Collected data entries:
=== Section Start ===

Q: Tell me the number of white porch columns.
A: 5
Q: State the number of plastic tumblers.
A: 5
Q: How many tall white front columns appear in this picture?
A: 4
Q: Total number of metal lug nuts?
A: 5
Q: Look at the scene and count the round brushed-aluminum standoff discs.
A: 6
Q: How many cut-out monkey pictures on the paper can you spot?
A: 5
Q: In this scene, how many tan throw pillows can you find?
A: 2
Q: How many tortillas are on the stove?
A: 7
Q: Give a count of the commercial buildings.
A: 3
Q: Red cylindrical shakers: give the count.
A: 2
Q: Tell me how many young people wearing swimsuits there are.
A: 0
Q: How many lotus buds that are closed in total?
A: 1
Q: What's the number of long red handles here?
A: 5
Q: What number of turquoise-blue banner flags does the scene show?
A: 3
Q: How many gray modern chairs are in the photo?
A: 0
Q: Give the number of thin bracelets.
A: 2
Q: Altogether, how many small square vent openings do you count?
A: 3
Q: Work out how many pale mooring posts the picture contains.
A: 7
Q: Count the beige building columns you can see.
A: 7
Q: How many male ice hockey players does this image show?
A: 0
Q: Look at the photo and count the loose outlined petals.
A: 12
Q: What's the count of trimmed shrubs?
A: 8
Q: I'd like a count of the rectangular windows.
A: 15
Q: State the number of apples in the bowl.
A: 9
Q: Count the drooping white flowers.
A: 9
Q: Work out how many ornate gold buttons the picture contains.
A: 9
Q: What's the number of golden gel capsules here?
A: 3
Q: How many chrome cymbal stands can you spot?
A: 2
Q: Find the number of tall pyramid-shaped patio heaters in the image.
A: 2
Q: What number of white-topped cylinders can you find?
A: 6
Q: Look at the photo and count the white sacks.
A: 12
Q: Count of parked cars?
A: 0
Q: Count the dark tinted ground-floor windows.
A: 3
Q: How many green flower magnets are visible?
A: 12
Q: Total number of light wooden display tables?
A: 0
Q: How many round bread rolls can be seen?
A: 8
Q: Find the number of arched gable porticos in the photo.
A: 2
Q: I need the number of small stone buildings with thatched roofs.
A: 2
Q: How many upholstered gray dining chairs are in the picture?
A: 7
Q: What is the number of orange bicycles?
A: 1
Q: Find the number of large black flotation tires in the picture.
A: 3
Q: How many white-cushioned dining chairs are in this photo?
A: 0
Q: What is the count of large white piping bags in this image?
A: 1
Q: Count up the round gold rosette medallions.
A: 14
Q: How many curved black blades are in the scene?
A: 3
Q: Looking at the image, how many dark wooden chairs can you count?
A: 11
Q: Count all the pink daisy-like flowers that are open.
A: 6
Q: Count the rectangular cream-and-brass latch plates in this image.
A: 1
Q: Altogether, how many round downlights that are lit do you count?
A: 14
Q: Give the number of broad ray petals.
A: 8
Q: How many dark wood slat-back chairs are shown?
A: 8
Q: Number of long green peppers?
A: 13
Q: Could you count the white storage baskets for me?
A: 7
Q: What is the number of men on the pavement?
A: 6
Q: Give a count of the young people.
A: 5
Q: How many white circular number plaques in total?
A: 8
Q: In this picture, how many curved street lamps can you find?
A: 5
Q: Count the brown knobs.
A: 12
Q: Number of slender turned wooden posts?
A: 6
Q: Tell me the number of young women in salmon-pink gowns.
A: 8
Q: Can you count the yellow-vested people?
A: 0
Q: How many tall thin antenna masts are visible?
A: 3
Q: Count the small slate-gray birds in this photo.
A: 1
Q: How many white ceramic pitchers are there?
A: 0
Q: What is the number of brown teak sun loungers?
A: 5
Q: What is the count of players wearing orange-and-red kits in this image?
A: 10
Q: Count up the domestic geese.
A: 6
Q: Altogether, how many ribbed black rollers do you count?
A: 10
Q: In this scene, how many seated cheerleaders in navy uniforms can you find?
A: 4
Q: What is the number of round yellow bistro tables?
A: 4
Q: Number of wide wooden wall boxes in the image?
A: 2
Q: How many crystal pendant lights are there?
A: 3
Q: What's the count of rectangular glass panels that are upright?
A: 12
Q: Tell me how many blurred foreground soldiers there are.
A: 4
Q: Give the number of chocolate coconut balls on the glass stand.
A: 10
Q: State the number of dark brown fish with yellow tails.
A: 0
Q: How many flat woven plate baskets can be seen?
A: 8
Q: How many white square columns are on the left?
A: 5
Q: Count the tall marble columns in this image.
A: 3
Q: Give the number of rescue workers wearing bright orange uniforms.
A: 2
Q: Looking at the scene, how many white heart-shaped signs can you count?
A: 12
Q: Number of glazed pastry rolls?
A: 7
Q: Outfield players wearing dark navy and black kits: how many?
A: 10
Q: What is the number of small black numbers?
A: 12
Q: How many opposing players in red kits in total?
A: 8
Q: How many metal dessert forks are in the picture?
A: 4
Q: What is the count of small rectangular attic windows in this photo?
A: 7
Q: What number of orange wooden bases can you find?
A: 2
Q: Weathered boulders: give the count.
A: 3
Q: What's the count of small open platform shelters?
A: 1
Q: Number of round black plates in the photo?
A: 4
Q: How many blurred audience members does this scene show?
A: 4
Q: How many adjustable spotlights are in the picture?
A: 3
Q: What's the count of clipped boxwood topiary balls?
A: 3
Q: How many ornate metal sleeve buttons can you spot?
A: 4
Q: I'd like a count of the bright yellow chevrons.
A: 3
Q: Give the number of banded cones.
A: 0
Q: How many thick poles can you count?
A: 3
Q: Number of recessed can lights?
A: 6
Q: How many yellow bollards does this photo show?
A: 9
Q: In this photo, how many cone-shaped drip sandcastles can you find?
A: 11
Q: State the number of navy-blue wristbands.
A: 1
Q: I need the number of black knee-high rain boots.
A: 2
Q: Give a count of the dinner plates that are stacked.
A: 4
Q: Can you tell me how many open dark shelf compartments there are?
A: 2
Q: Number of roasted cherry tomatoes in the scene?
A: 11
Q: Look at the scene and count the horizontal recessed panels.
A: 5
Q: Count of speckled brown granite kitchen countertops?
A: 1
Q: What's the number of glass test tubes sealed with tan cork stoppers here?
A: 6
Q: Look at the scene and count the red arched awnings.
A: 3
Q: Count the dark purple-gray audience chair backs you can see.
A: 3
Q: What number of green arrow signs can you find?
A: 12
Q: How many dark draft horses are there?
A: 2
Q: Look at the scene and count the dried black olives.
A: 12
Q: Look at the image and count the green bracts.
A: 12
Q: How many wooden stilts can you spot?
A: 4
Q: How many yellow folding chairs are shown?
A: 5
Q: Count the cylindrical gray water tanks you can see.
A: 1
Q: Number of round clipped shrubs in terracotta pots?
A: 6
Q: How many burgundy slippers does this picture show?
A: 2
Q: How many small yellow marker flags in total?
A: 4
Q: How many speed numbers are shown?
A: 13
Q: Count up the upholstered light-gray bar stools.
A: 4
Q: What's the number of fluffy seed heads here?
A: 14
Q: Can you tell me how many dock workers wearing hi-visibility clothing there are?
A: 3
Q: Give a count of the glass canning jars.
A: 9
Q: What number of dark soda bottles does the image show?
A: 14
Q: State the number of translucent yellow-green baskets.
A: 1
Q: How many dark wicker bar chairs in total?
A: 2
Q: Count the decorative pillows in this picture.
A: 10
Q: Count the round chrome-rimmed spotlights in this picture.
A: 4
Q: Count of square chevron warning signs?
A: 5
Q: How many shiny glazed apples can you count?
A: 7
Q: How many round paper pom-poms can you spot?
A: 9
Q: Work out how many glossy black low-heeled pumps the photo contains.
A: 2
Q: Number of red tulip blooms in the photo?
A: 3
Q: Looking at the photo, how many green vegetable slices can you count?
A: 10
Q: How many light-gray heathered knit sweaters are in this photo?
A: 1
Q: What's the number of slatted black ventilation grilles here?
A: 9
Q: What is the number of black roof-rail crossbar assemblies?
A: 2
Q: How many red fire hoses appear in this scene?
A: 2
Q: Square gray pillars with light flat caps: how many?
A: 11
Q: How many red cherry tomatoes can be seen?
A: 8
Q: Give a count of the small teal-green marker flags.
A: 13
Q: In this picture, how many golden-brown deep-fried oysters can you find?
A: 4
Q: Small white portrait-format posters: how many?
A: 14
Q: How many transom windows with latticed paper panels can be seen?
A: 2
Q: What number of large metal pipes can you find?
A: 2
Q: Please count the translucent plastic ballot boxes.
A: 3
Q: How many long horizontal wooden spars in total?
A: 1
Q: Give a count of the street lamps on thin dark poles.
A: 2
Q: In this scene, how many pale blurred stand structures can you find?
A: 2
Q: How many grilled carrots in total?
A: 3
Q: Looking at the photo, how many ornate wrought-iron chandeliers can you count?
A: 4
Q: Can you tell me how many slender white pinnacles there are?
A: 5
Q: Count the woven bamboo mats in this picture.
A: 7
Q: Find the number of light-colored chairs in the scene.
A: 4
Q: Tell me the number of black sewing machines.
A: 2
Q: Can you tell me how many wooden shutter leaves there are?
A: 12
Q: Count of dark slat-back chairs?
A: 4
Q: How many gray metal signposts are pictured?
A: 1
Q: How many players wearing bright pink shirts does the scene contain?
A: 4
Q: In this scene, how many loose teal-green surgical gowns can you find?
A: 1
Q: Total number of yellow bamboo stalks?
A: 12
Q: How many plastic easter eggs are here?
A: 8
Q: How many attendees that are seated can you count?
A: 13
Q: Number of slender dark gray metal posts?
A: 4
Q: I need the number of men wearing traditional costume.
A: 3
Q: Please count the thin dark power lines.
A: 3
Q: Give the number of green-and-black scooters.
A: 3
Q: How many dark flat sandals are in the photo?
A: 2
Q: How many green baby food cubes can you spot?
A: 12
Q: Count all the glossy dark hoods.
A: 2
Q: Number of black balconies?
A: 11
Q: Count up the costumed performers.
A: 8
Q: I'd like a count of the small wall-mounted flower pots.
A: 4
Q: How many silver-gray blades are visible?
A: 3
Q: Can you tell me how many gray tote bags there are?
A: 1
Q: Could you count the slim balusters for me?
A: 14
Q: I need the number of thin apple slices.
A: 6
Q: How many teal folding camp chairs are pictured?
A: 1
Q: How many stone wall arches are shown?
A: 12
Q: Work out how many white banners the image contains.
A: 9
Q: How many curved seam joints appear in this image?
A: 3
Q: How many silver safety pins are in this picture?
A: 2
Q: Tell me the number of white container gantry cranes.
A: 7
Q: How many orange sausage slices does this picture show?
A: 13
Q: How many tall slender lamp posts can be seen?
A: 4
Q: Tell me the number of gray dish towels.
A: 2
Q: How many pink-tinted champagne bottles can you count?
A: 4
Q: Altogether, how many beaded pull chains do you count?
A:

=== Section End ===

### THE PROBLEM
Copy over exactly the lines above from the one with "Q: How many players" to the last, both included, and no others.

### ANSWER AREA
Q: How many players wearing bright pink shirts does the scene contain?
A: 4
Q: In this scene, how many loose teal-green surgical gowns can you find?
A: 1
Q: Total number of yellow bamboo stalks?
A: 12
Q: How many plastic easter eggs are here?
A: 8
Q: How many attendees that are seated can you count?
A: 13
Q: Number of slender dark gray metal posts?
A: 4
Q: I need the number of men wearing traditional costume.
A: 3
Q: Please count the thin dark power lines.
A: 3
Q: Give the number of green-and-black scooters.
A: 3
Q: How many dark flat sandals are in the photo?
A: 2
Q: How many green baby food cubes can you spot?
A: 12
Q: Count all the glossy dark hoods.
A: 2
Q: Number of black balconies?
A: 11
Q: Count up the costumed performers.
A: 8
Q: I'd like a count of the small wall-mounted flower pots.
A: 4
Q: How many silver-gray blades are visible?
A: 3
Q: Can you tell me how many gray tote bags there are?
A: 1
Q: Could you count the slim balusters for me?
A: 14
Q: I need the number of thin apple slices.
A: 6
Q: How many teal folding camp chairs are pictured?
A: 1
Q: How many stone wall arches are shown?
A: 12
Q: Work out how many white banners the image contains.
A: 9
Q: How many curved seam joints appear in this image?
A: 3
Q: How many silver safety pins are in this picture?
A: 2
Q: Tell me the number of white container gantry cranes.
A: 7
Q: How many orange sausage slices does this picture show?
A: 13
Q: How many tall slender lamp posts can be seen?
A: 4
Q: Tell me the number of gray dish towels.
A: 2
Q: How many pink-tinted champagne bottles can you count?
A: 4
Q: Altogether, how many beaded pull chains do you count?
A:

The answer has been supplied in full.